Non-technical abstract: “Quantum materials” are those which have unusual properties arising from the quantum mechanical nature of electrons in solids. In quantum magnets, it is the spin of the electrons which are engaged in this quantum behavior. Quantum magnets often host wildly dynamic spins at very low temperatures, and can be manipulated to form new quantum phases of matter under various conditions, such as in a strong applied magnetic field. Through this project, new quantum magnetic materials are synthesized and studied in such extreme environments, with the goal of finding new quantum magnetic phenomena, like a quantum spin liquid. The materials studied here are based on rare-earth elements, which have traditionally been overlooked as key ingredients for quantum magnets, but in reality give a much wider range of possibilities for quantum behavior compared to traditional materials design approaches. This work focuses on rare-earth based materials in which the spins are arranged into a graphene-like geometry called the honeycomb lattice. The magnetic behavior of these materials is explored in detail using a wide range of advanced techniques, such as neutron scattering. This project advances the understanding of quantum many-body systems and highlights new ways in which they can be realized in nature. It also contributes to the training of highly qualified personnel in the methods of materials synthesis and characterization. The training of the future generation of materials scientists, particularly those well-versed in quantum phenomena, is essential for future paradigm-shifting advances in materials research.

Technical Abstract

Rare-earth based honeycomb lattice materials are an unconventional class of quantum magnets. Due to the presence of strongly quantum fluctuating spins, in combination with anisotropic interactions arising from strong spin-orbit coupling, these materials can host a different set of quantum phases than can be achieved in traditional (3d transition-metal based) quantum magnets. This project will investigate a range of phenomena which have been found to manifest in rare-earth based honeycomb lattice materials, including quantum dimer magnetism leading to field-induced Bose Einstein condensation, Ising-like quantum criticality, and promising avenues to realize the highly entangled Kitaev quantum spin liquid. The project involves the synthesis of bulk samples of rare-earth honeycomb materials, with particular emphasis on single-crystal growth. These materials are characterized by thermodynamic probes and inelastic neutron scattering. Thermodynamics gives a road map of the phase diagrams, while inelastic neutron scattering enables the understanding of the emergent quasi-particle excitations and their evolution with varying applied magnetic field. The relatively weak interaction energies of rare-earth materials enables the use of a powerful method of determining the interaction parameters in these materials, via theoretical modeling of field-polarized inelastic neutron scattering spectra. This work has relevance to a broad range of other areas of physics research, such as superfluid helium in porous media, superconductivity, and ultra-cold atomic gases. The impacts of this work also extend beyond many-body quantum physics; through this project, students who are part of underrepresented minority groups in physics, are encouraged to explore the concept of magnetism and phase transitions in materials and to gain hands-on research experience.

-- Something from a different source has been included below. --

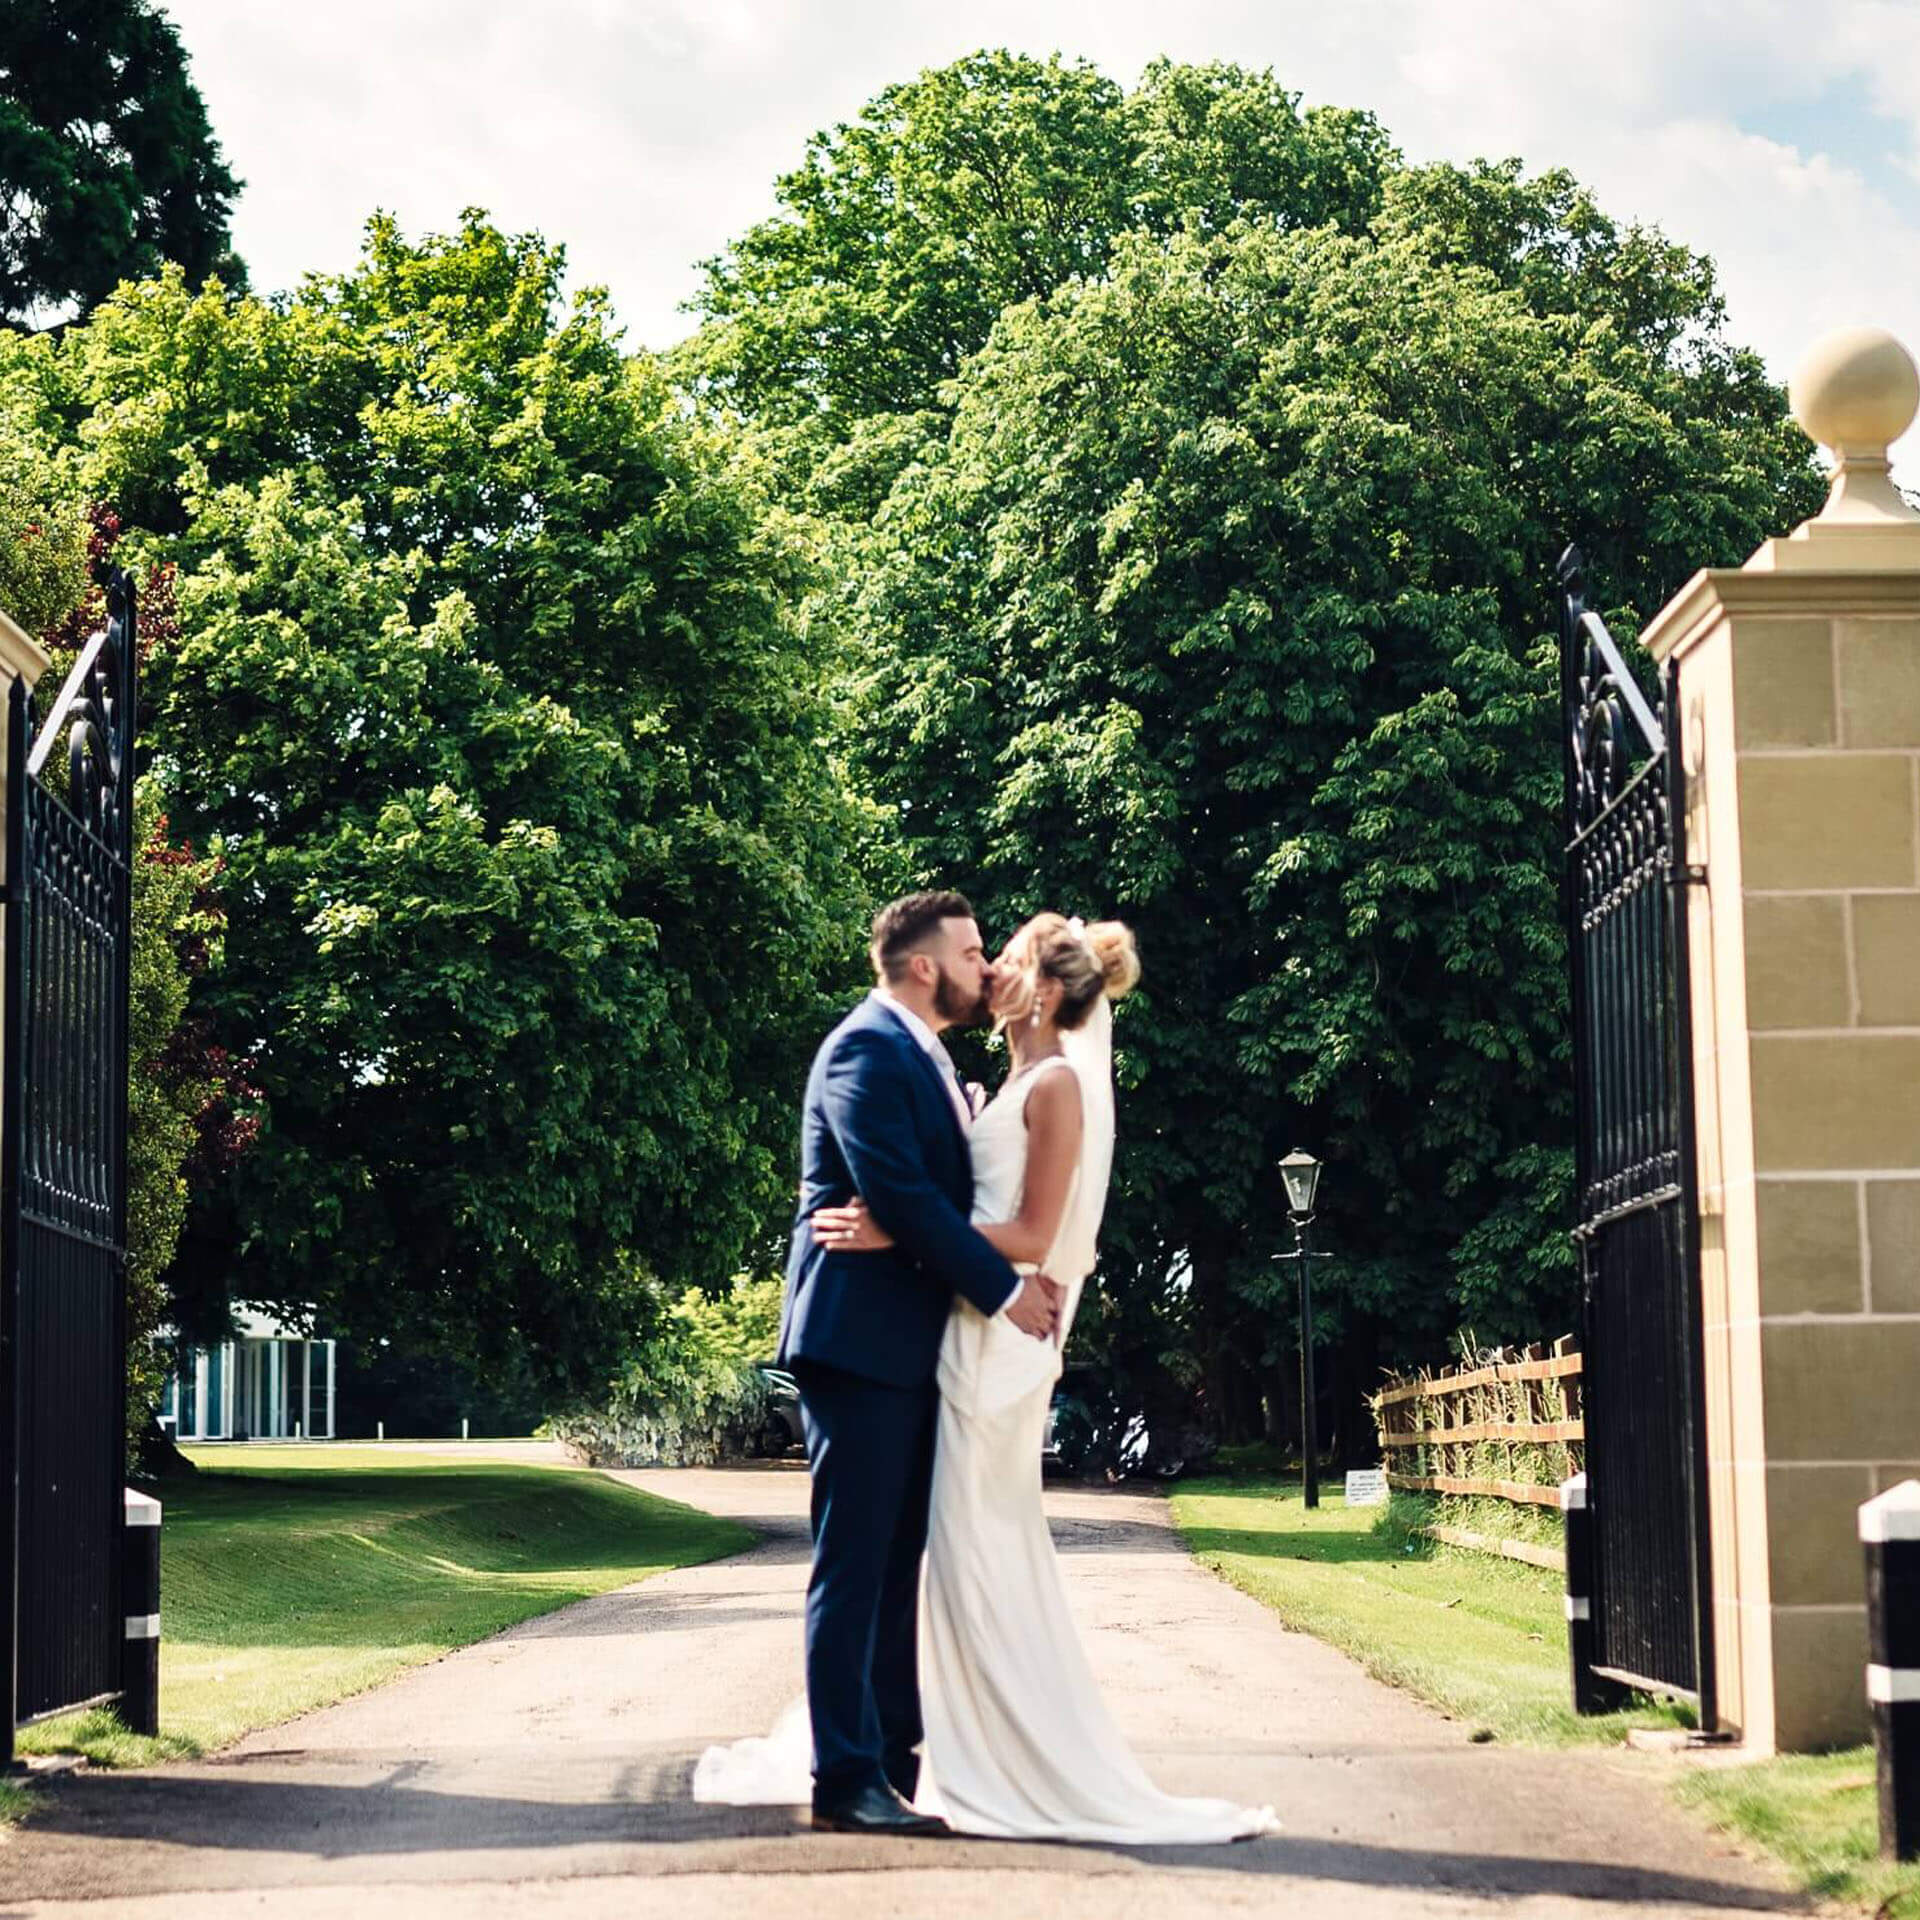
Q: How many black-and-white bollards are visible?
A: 3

This Division of Materials Research (DMR) grant supports research to understand a range of phenomena which have been found to manifest in rare-earth based honeycomb lattice materials with funding from the Condensed Matter Physics (CMP) Program in DMR of the Mathematical and Physical Sciences Directorate.

This award reflects NSF's statutory mission and has been deemed worthy of support through evaluation using the Foundation's intellectual merit and broader impacts review criteria.

National Science Foundation (NSF)
Division of Materials Research (DMR)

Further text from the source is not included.